The Central Bank has informed me that detailed information submitted by credit unions in their prudential returns is confidential and commercially sensitive.  However, as reported to the Central Bank by Berehaven Credit Union Limited in its prudential returns there were a very small number of depositors with savings in excess of €100,000 at the end of December 2011 and December 2012 and no depositors with saving in excess of €100,000 at the end of December 2013. 

For the purposes of the Deposit Guarantee Scheme - DGS - the relevant balances held in Berehaven Credit Union are those held at the time of liquidation in July 2014.  In this regard no depositors held over €100,000 at that time.

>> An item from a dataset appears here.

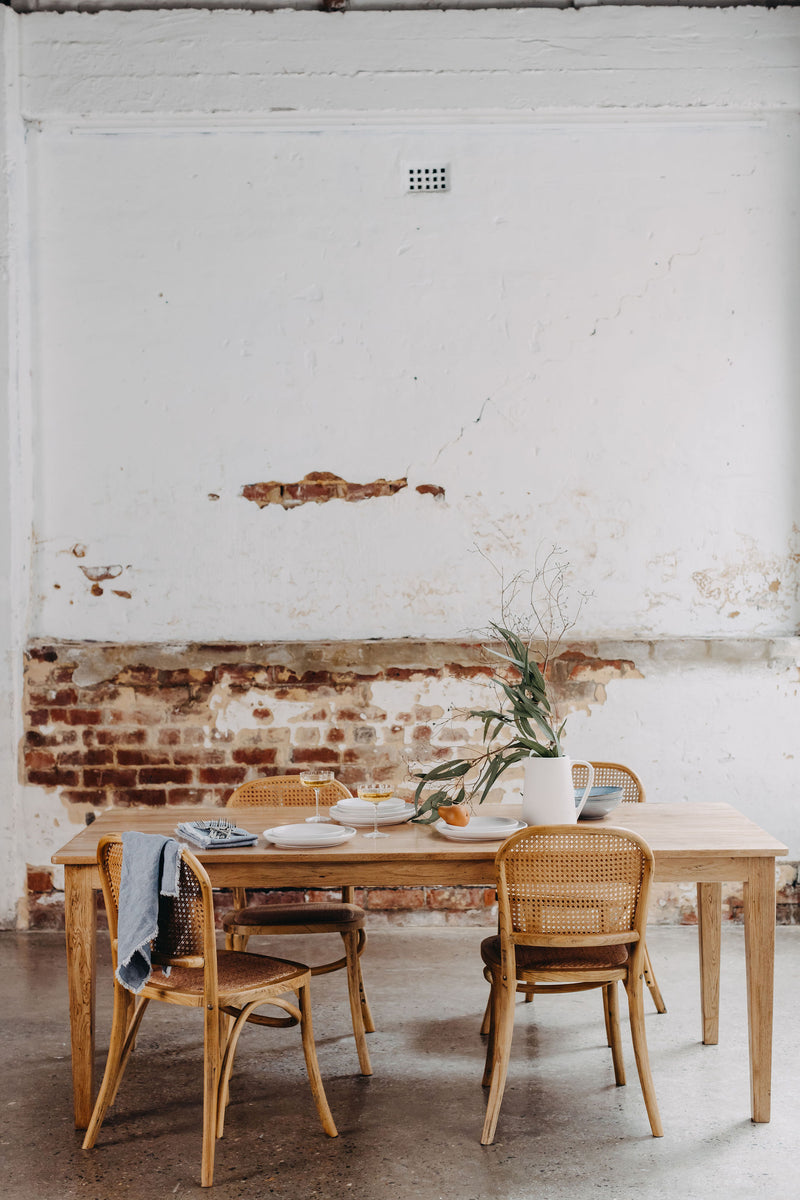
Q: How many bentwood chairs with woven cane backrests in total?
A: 4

The Financial Services (Deposit Guarantee Scheme) Act 2009 provides protection to depositors for eligible deposits up to €100,000 and safeguards all eligible deposits in Irish financial institutions. While the liquidation of this  entity is a matter for the Central Bank, I am satisfied that all eligible depositors in Berehaven Credit Union received payment of their full deposits under the DGS.

Question No. 281 answered with Question No. 279.

Credit Unions

Questions (282)

Stephen Donnelly

Question:

282. Deputy Stephen S. Donnelly asked the Minister for Finance the way the claims by depositors of Berehaven Credit Union will impact upon the Central Bank’s deposit guarantee scheme; which organisations will ultimately bear the cost of honouring the guarantee; if banks generally should be held liable for losses at credit unions; and if he will make a statement on the matter. [34263/14]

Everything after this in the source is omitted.